EXERCISE>
Your output should repeat the entries below exactly. It should contain no images.

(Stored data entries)
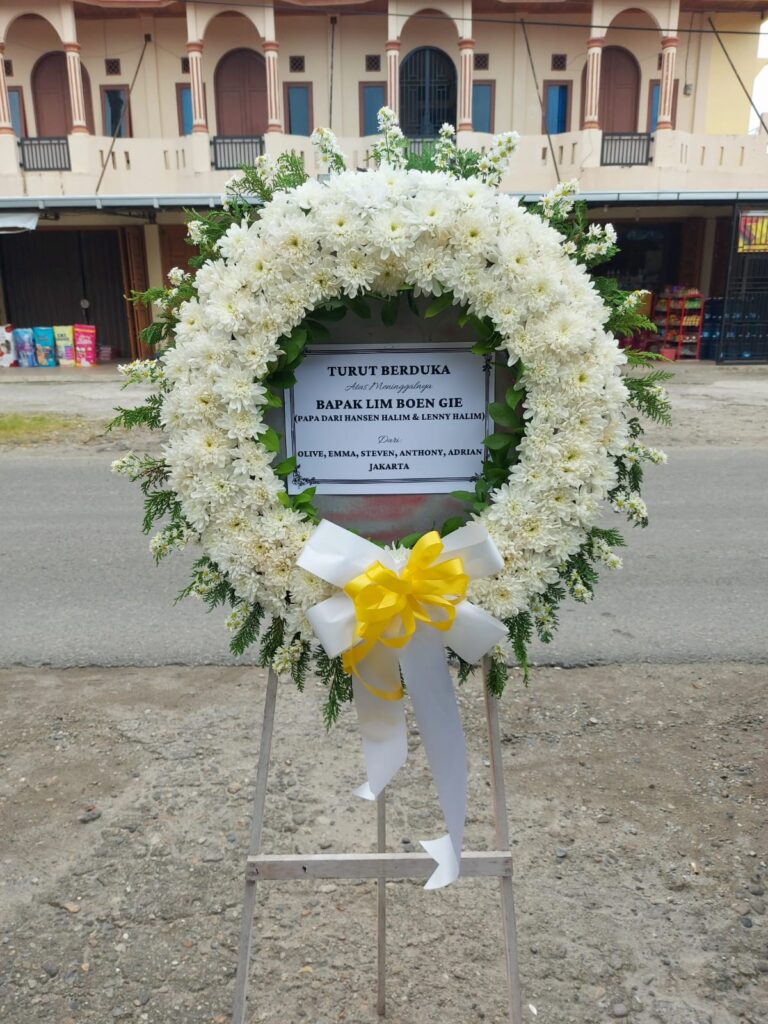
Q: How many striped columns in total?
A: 8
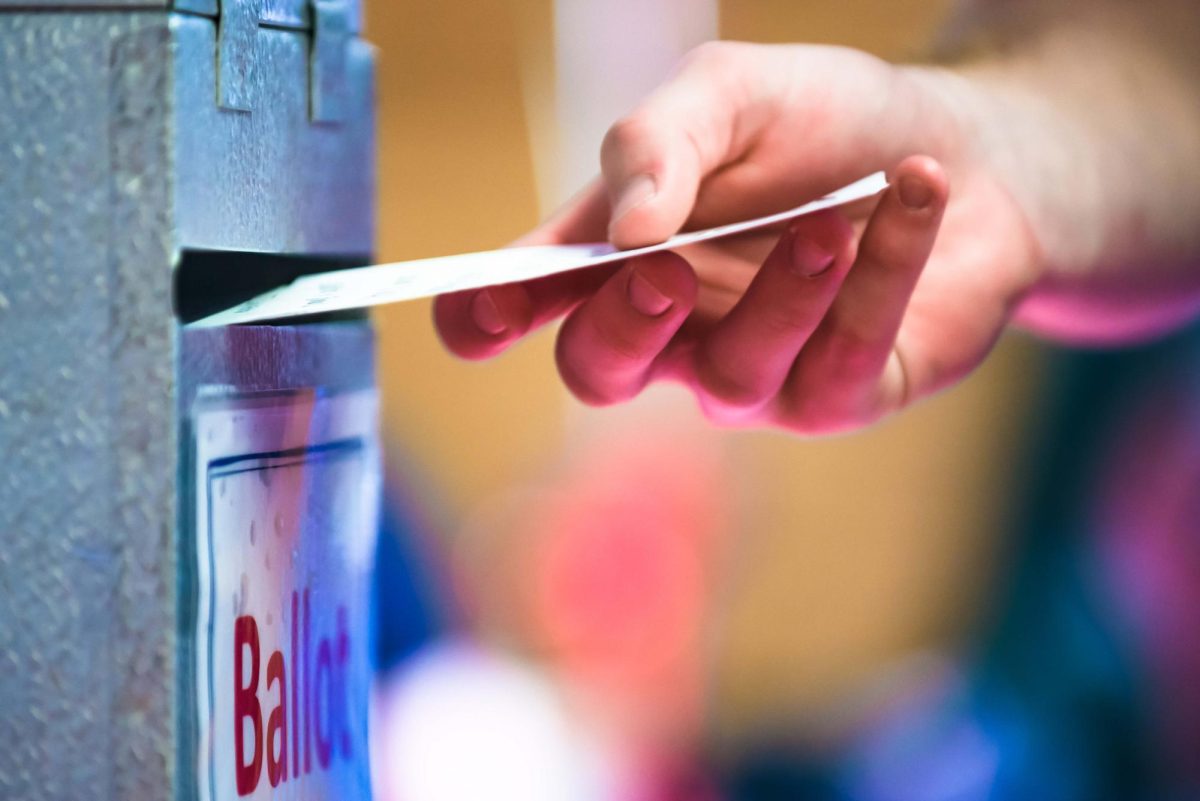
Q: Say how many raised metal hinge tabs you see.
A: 2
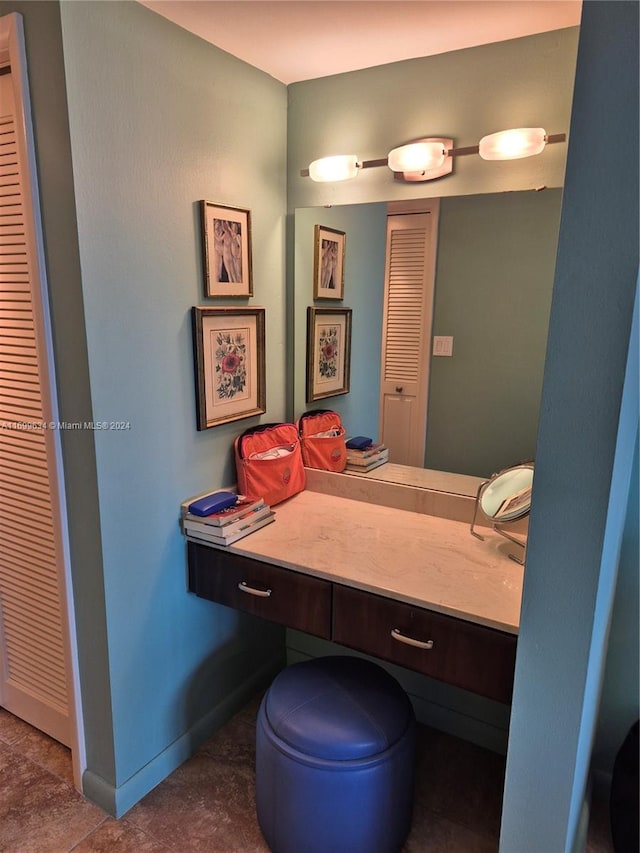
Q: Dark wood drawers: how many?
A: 2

SOLVED EXERCISE>
Q: How many striped columns in total?
A: 8
Q: Say how many raised metal hinge tabs you see.
A: 2
Q: Dark wood drawers: how many?
A: 2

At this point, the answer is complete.